OBSESIÓN
LA OBSESIÓN APÓCRIFA DE M.DELAQ.S.
A tu pregunta he de responder que después de haberte
descrito toda la relación de actividades que me producen especial placer, si
tuviese que quedarme con una no sé cuál de ellas sería. Uno tiene ya unos años
y, habiendo experimentado tantas vivencias, abandonar algunos de los placeres
que aún puedo disfrutar me parece casi obsceno.
En mi juventud, mi obsesión eran los deportes. Más en
concreto aquellos relacionados con el lanzamiento de aparatos gimnásticos
(disco, martillo, jabalina, peso) habiendo participado en un buen número de
competiciones, incluso en unos juegos olímpicos. Qué tiempos. Qué
recuerdos. Hoy eso sólo son eso, felices
recuerdos.
Siempre he sido un culo inquieto. Esa es quizás la
característica que me define y que ha marcado la mayor parte de mi vida. Periodista,
más bien reportero, más por ánimo de aventura que por vocación de informador.
Por eso me fui de corresponsal a varias guerras, incluida la de Vietnam, alguna
en África (donde estuve condenado a muerte), pero, después de pasados algunos
apurillos, decidí dedicarme a lo que ha constituido, al fin y a la postre, la
obsesión real de mi vida. La aventura. La piedra rodante que no cría musgo.
Bueno un poco de musgo sí, lo justo para tener una familia con tres hijos.
Durante esa segunda parte de mi vida, la más
satisfactoria, mi profesión manifestada en el DNI fue la de giróvago. Sí, ya sabéis,
esos monjes mendicantes que en siglos pasados andaban los caminos, sin casa ni
otro oficio que dar fe de sus creencias, alojándose en conventos, abadías o
donde tuviesen a bien acogerlos.
Gracias
a los múltiples viajes a sur y centro américa, por motivos laborales o de
disfrute, allí di rienda suelta a esa querencia mía a la aventura, a ese
cosquilleo que me hacía (ahora ya muy poquito) moverme como si estuviera
instalado encima de un montículo de hormigas carnívoras devorándome.
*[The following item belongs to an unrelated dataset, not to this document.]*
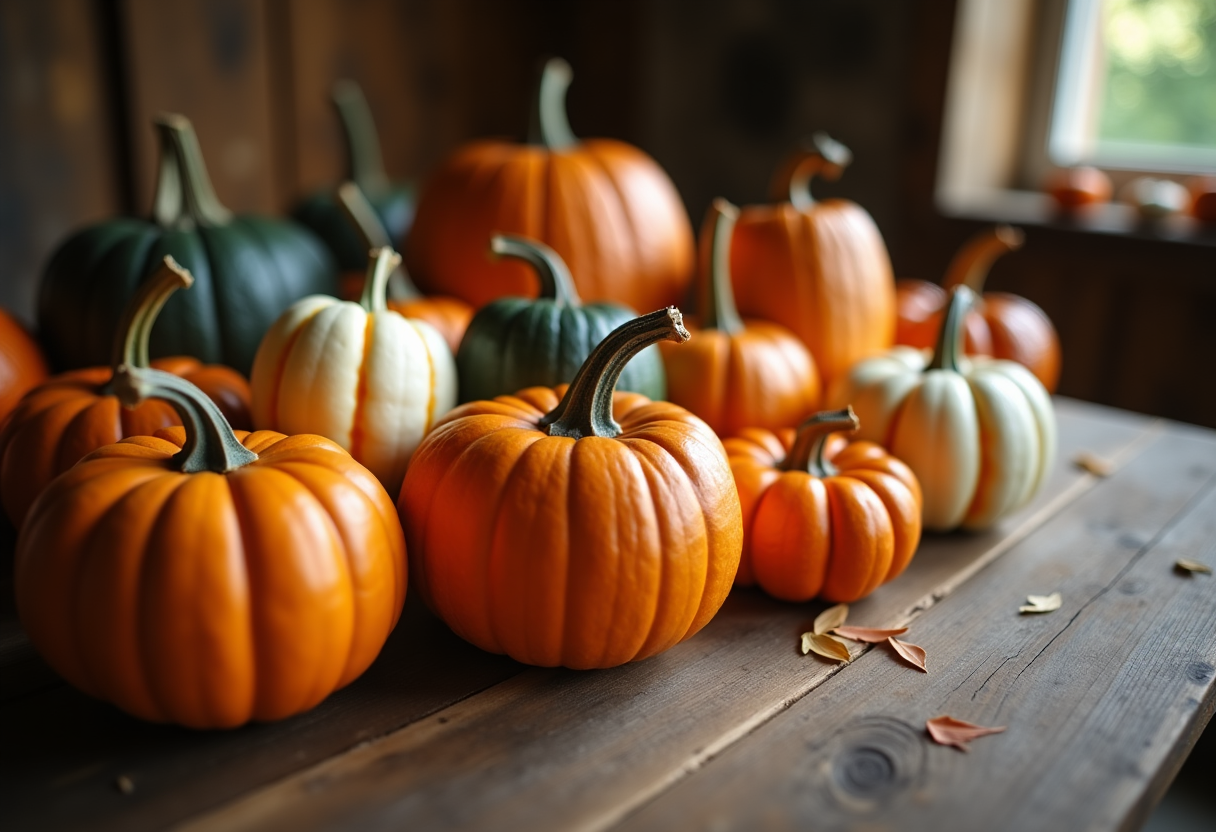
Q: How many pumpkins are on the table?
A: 15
No era sólo una sensación física. Era una necesidad
imperiosa. Hasta parecía que las neuronas zumbaban como abejas en el interior
de mi cerebro. ¡Las selvas mayas y las amazónicas! ¡Qué inmenso placer! El
disfrute de los conciertos discordes por los gritos y sonidos de sus
habitantes. Las relajantes zonas de umbría bajo el verde dosel arbóreo. El
riesgo de encontrarse con inquilinos peligrosos, incluso mortales. La belleza de
todo ello. De todo el entorno. Subidones inmensos de adrenalina. Placer en
estado puro, al menos para mí. Dado mi pasado deportivo tenía habilidades,
fuerza y reflejos suficientes para enfrentarme a los inconvenientes y sorpresas
que las selvas siempre pueden deparar.
Experiencias
increíbles, inigualables. Como el encuentro con aquella tribu en la que a todos
los niños les teñían el pelo de verde con la savia de una planta de hojas verde
fosforito. O el relato de un viejo indio de la tribu nahua en el Perú, que
narraba que en la tradición oral venida de sus ancestros, se decía que uno de
ellos había sido asistente de un cruel español al que llamaban “El loco pinto”,
allá por el siglo XVI, y que luego hube de enterarme que se refería a Lope de
Aguirre, antepasado muy remoto en una de las ramas colaterales de mi familia
vasca.
Hoy, cuando las fuerzas casi no lo son y los reflejos se
limitan a los espejos, las hormigas y las abejas interiores corren ya pausadas,
los peligros se encierran en el baño y las obsesiones son reposadas, olfativas,
gustativas, vistas, oídas y recordadas. Pero siguen siendo placeres.